### What to work on
Throughout the listing below, copy each line containing "photo".
★ ★ ★ ★ ★
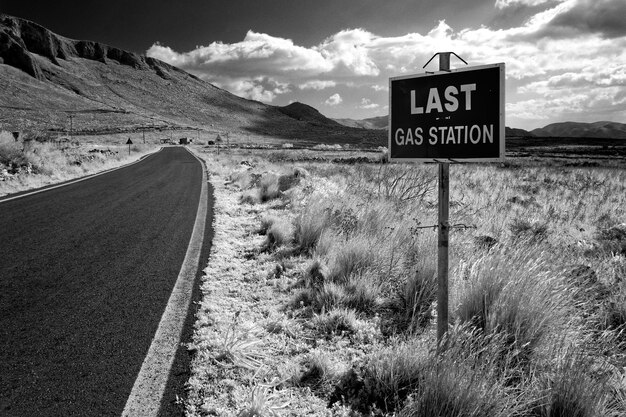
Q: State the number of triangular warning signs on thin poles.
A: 2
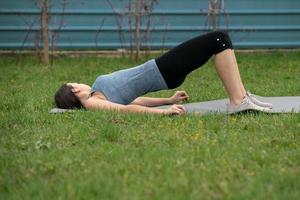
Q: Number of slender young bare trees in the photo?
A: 3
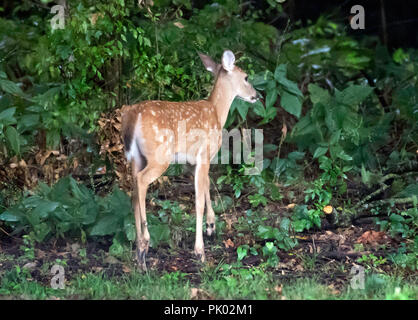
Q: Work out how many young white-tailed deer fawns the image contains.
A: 1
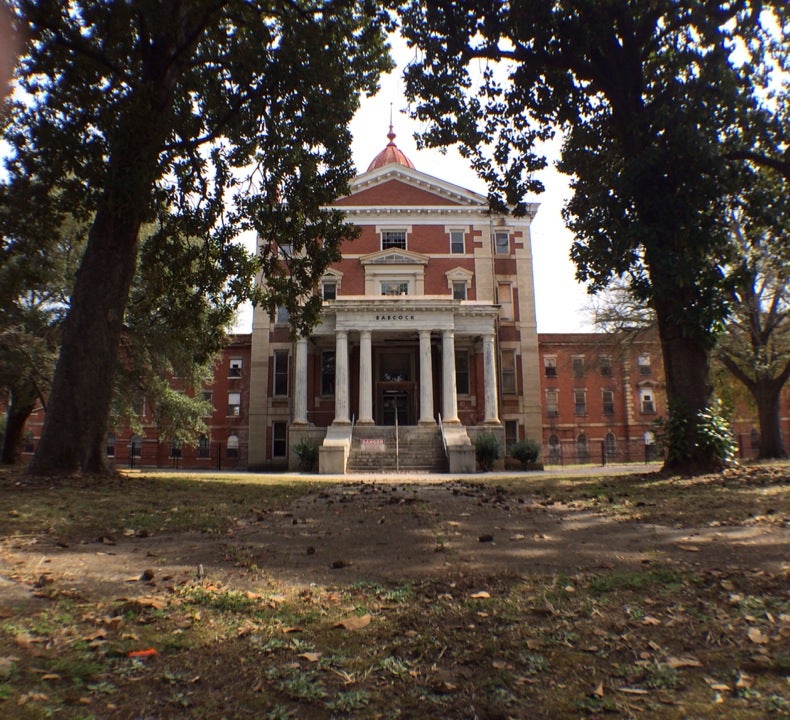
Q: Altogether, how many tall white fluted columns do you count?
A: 6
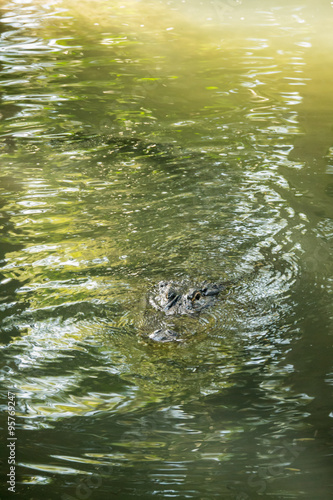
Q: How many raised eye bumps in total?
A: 2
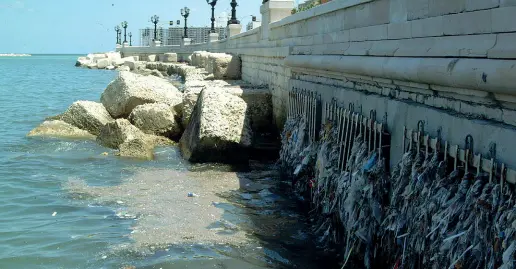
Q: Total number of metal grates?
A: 3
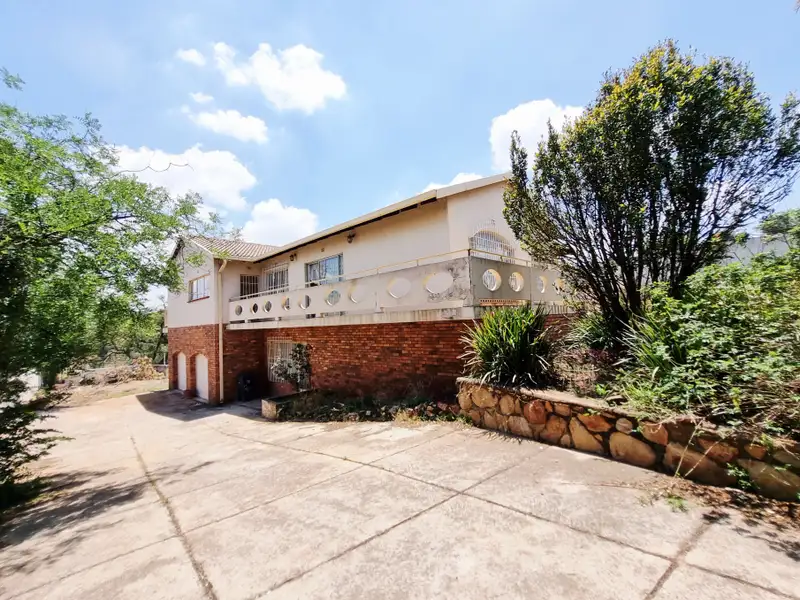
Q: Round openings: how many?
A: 13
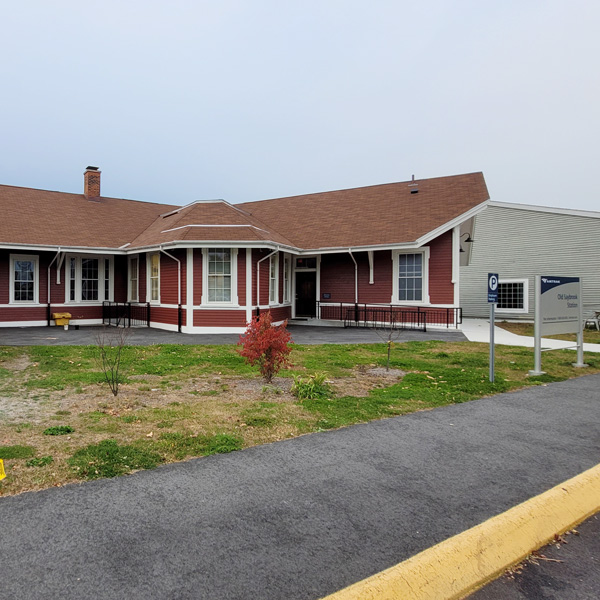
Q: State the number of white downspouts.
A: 4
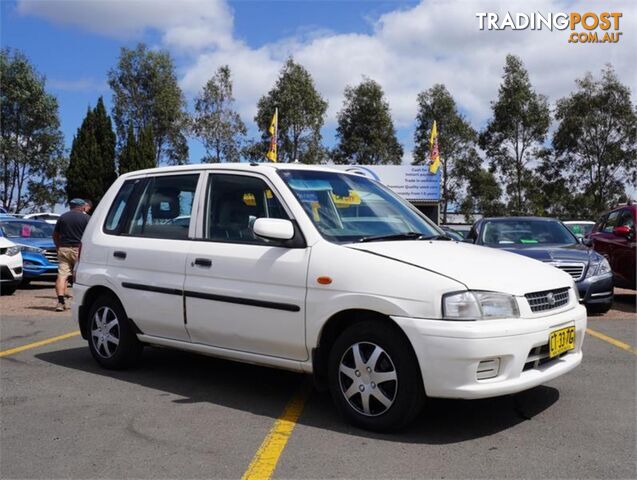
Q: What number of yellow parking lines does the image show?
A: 3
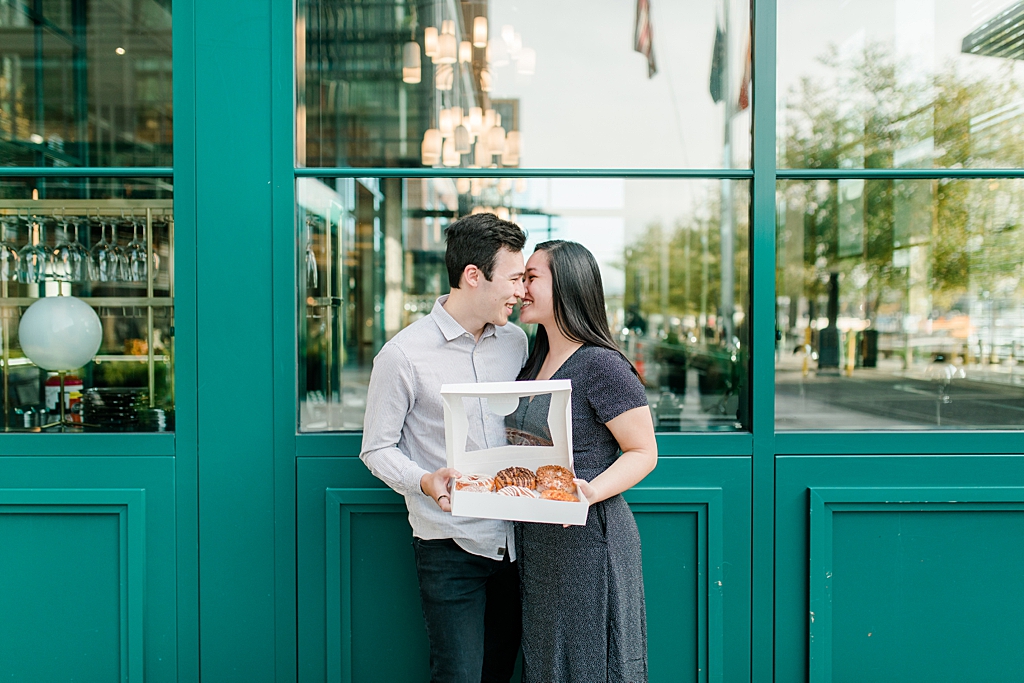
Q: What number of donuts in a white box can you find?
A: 6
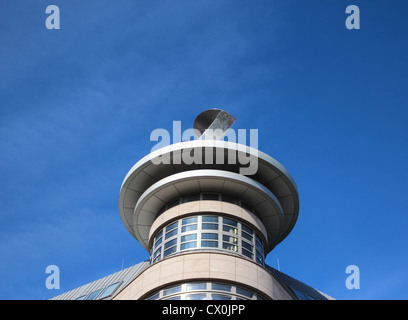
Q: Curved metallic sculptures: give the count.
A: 1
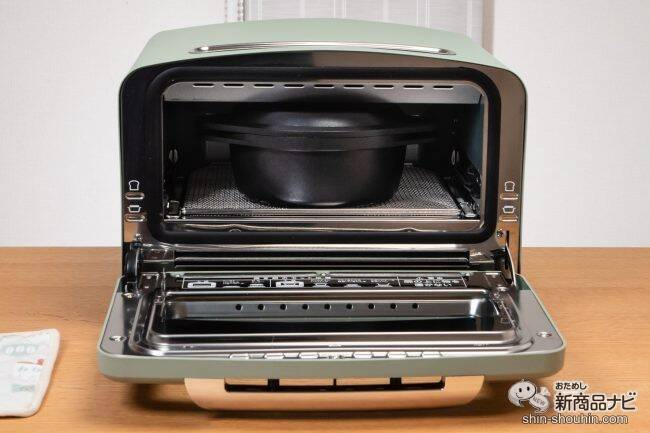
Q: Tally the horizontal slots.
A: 9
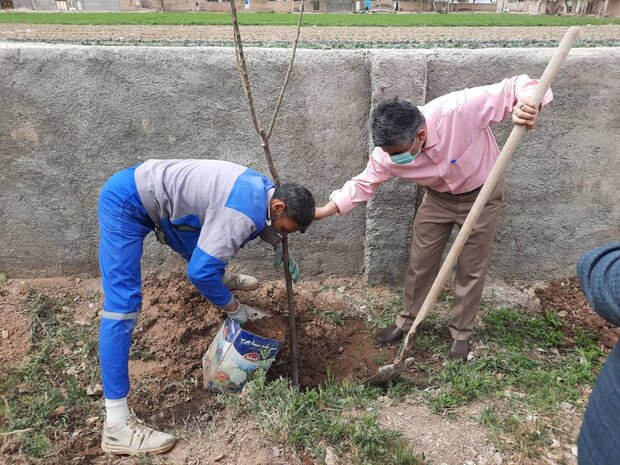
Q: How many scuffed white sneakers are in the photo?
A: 2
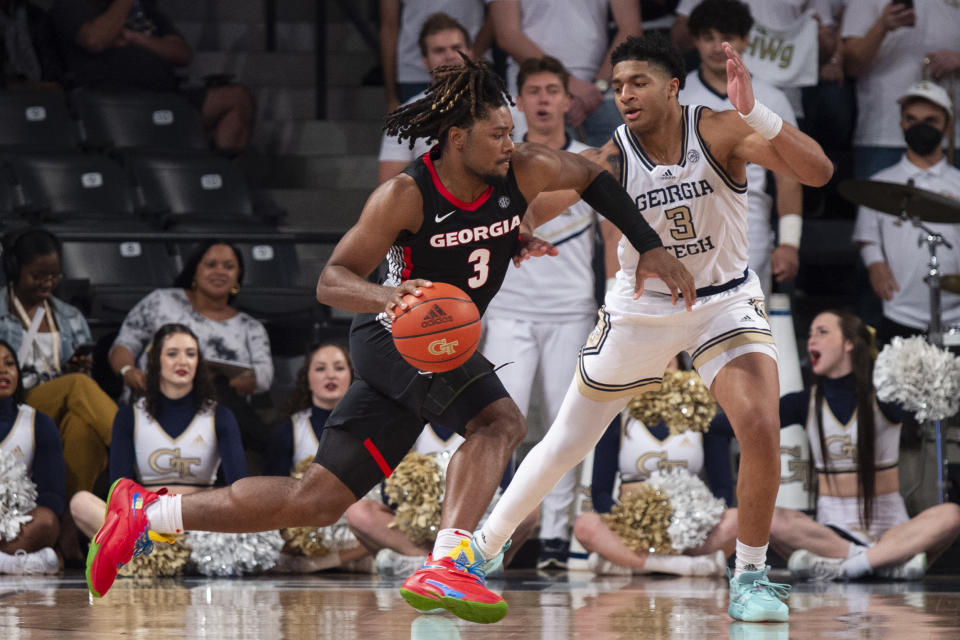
★ ★ ★ ★ ★
### Result for this exercise
Q: Number of slender young bare trees in the photo?
Q: How many scuffed white sneakers are in the photo?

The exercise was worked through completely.